Генка попал в болезненную точку. Антон не завидовал ни квартирам, ни люстрам, ни машинам, ни дачам. Завидовал он одному — библиотекам, большим, доставшимся по наследству. В этом интервью профессор Барабанов, успешно перешедший несколько лет назад с изучения права Киевской Руси на славянскую демонологию и фольклор, рассказывал: «Когда я стал заниматься мифологией, все нужные книги я нашёл в шкафах моего покойного отца». Отец его был советский исторический романист. У Антона, который свою библиотеку собирал по книжке, тратя на это все деньги, а когда жил один, из-за этого вообще сплошь и рядом голодал, что-то сжалось внутри, тёмные чувства, мысли о социальном неравенстве, несправедливости слишком разных стартовых возможностей замутили голову.
Чуть не через день Антон бегал в консерваторию, благо она находилась в полуверсте от истфака. Во МХАТе успел посмотреть знаменитые «Три сестры» в постановке Немировича-Данченко сорокового года и почти в том же, хоть и постаревшем, составе; был от этого спектакля странный, больше не повторившийся эффект: его мизансцены стояли потом перед глазами всю жизнь. Приезжала «Комеди Франсез»; Пол Скофилд играл в «Гамлете». От всего этого Антон находился в постоянной эйфории — впрочем, и коренные москвичи тоже: и Скофилда, и Питера Брука они видели впервые.
Всё было новым, всё начиналось, во всё верилось.
Проездом, как метеор, мелькнул в столице Василий Илларионович. Немедля в общежитии на Стромынке был назначен междусобойчик.
— Так, камерный. Собери друзей, самых близких, человек 15–20, не больше, узкий круг.
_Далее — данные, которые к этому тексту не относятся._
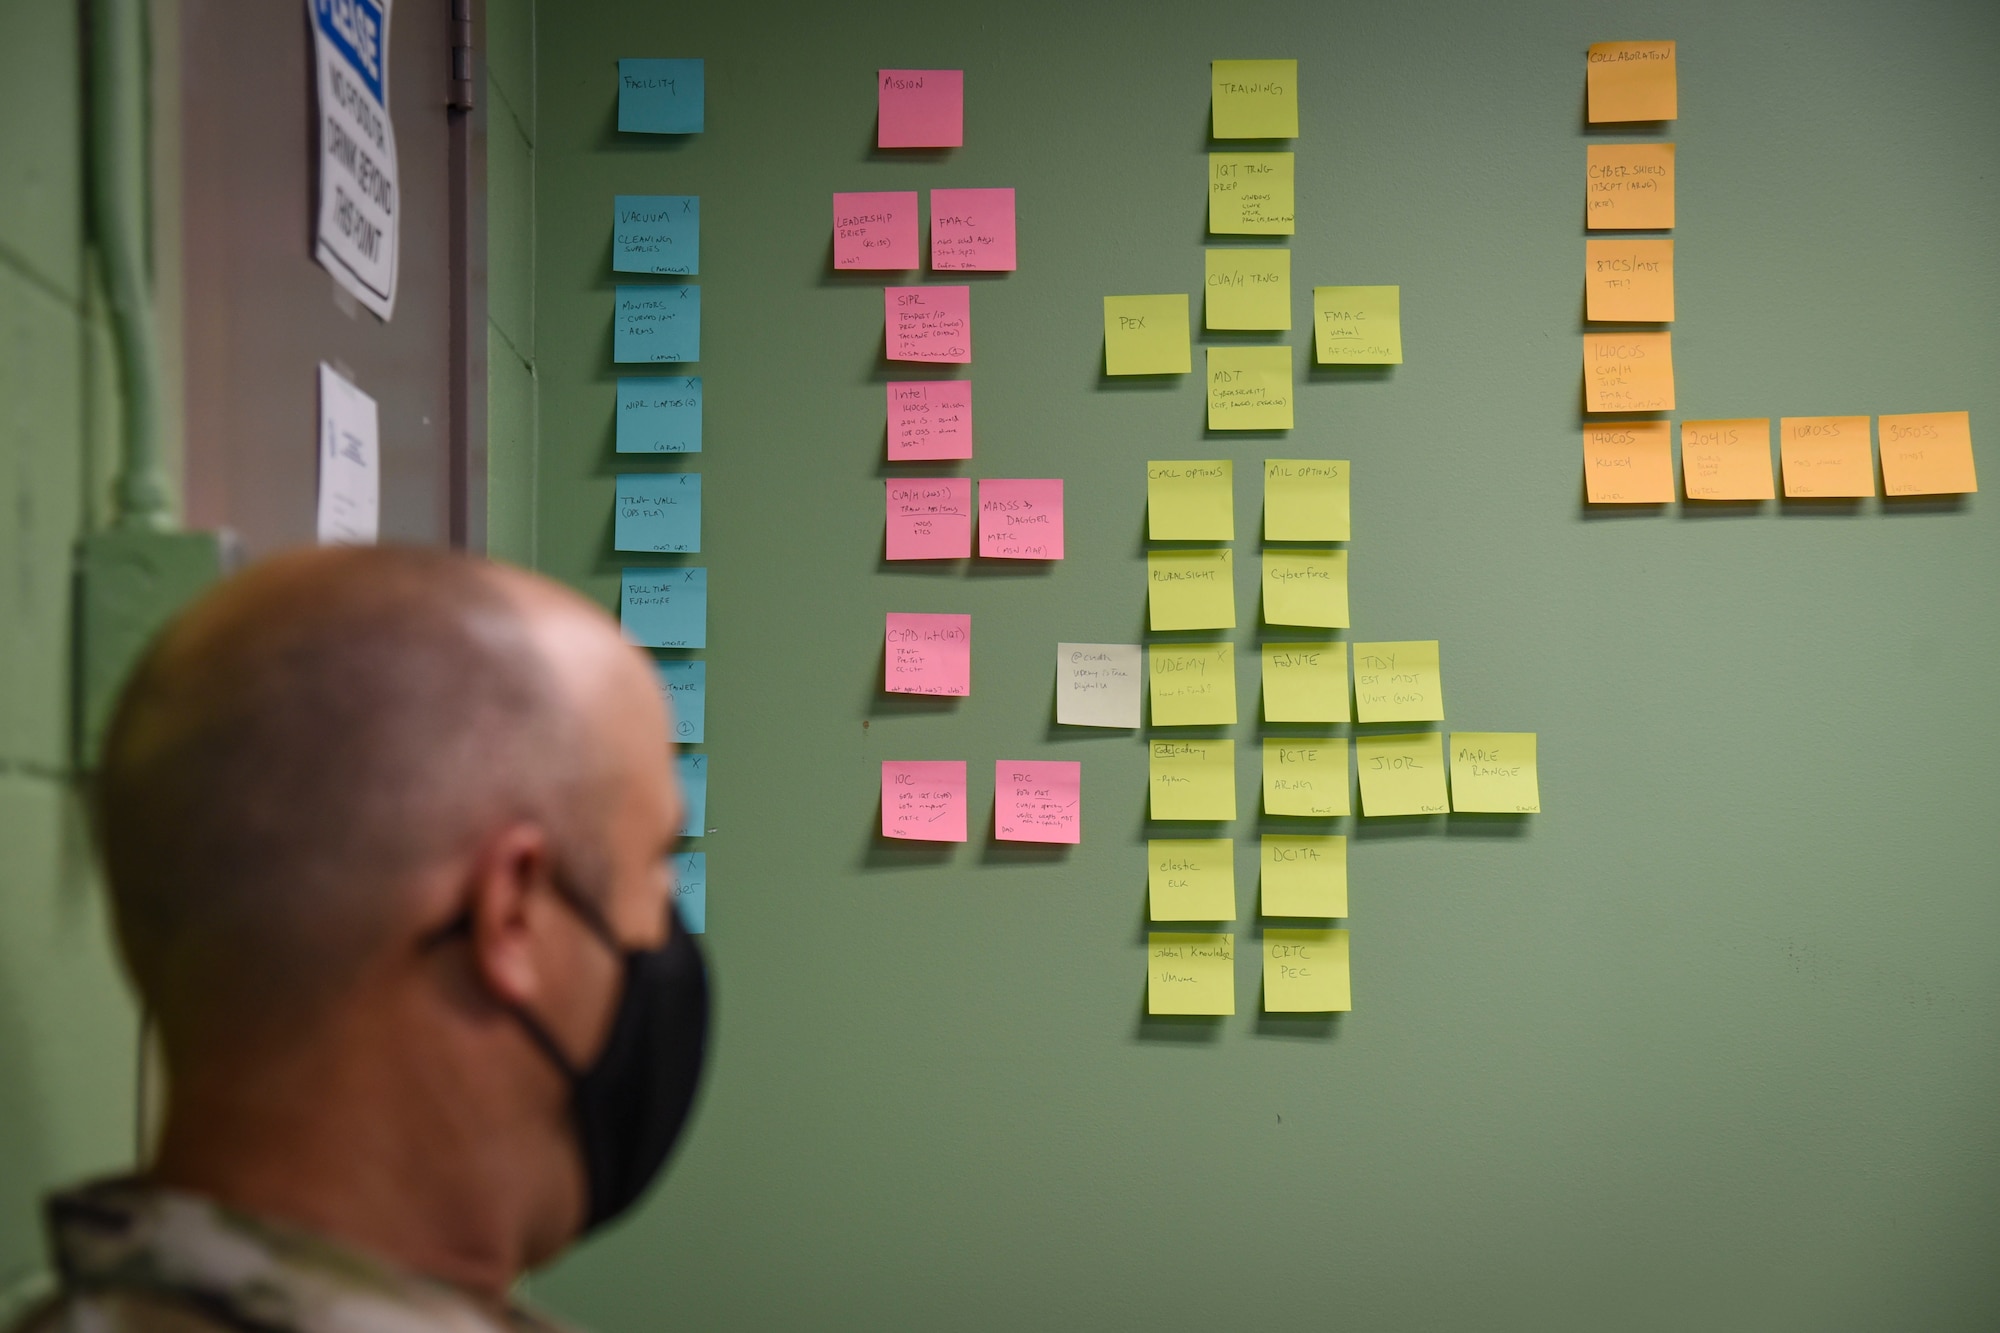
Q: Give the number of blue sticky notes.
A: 9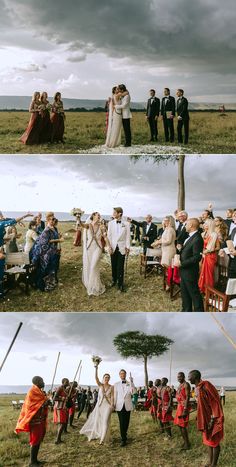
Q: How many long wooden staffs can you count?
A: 6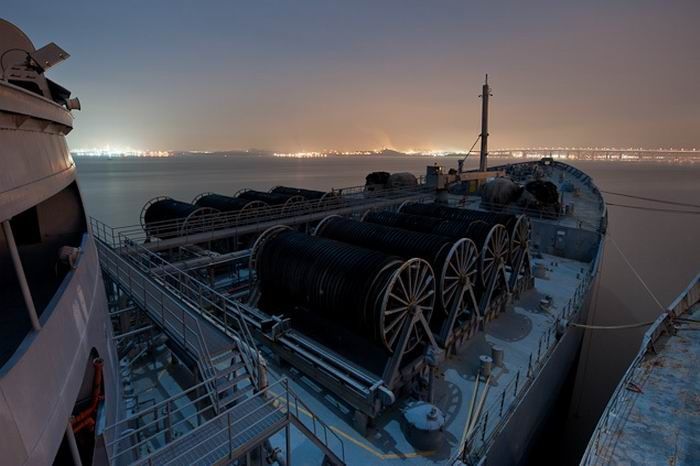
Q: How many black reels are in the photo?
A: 8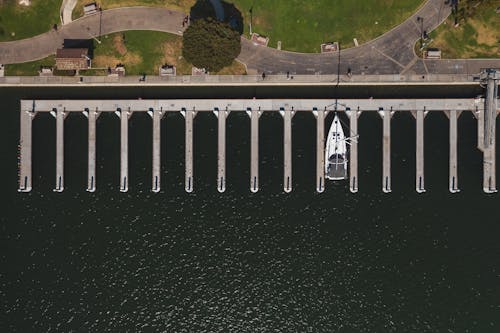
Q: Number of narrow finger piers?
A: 15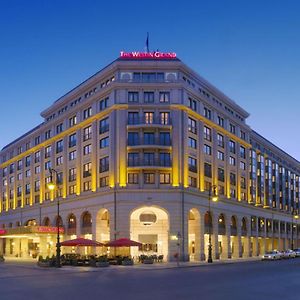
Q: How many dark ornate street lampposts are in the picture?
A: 3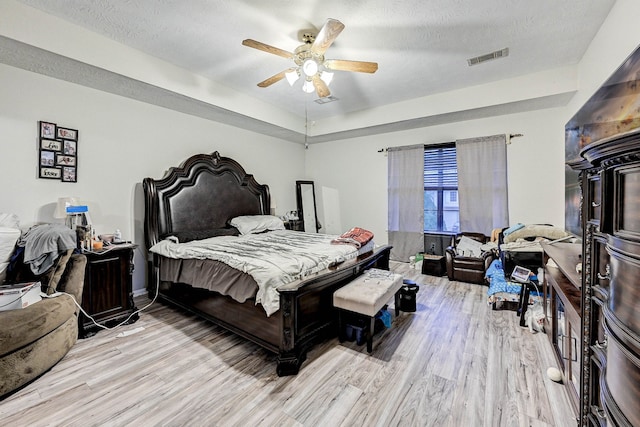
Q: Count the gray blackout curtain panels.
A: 2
Дам не надо — жанры и напитки смешивать нельзя. В 19 часов к вашей проходной подошли двух-трех ребят, поднести кое-что.
— Я сам!
— Ты тоже.
Втроём мы справились лишь за несколько ходок: надо было отнести два ящика водки, два — пива, один нарзана, три авоськи с шампанским, банки с соками, какие-то коробки. Свирепый страж на проходной был кроток, как овечка, и, помогая, суетился больше всех.
Сдвинули столы, тумбочки, кровати; сбегали за стаканами. Впрочем, выяснилось, что пять плоских перевязанных голубой лентой коробок — рюмки (Стромынка много лет поражалась потом изысканности питейной тары в комнате № 9).
— Не бывает рюмок вообще, — объяснял Василий Илларионович. — Вот эти — водочные: гранёные, пирамидообразные, конусовидные, все из толстого стекла, их всех чохом именуют у нас стопками, что неверно. А то, что вы расставляете сейчас, — средний размер, тонкое стекло, тюльпанообразный вид, — лафитники, но название это означает не форму и не меру объёма, а лишь функциональное назначение — рюмка для красного вина. Однако, я заболтался. Как говорил классик, лучше пять часов на морозе ожидать поезд, чем пять минут ждать выпивки.
Через час в комнате номер девять дым стоял коромыслом, Василий Илларионович уже объяснял, что водку запивать водой ни в коем случае нельзя, что 40° — оптимальная крепость, установленная великим Менделеевым. Американцы проделали сотни опытов на добровольцах, и выяснилось, что если говорить о крепких напитках, то наиболее благоприятен для слизистой желудка именно такой процент. Как Менделеев установил это без всяких опытов? Тайна гения. Но если кто-то хочет всё же запивать, то лучший вариант — волжский квасок, рецепт Нижегородской ярмарки 1880 года: холодное шампанское с соком ананасов, персиков и абрикосов.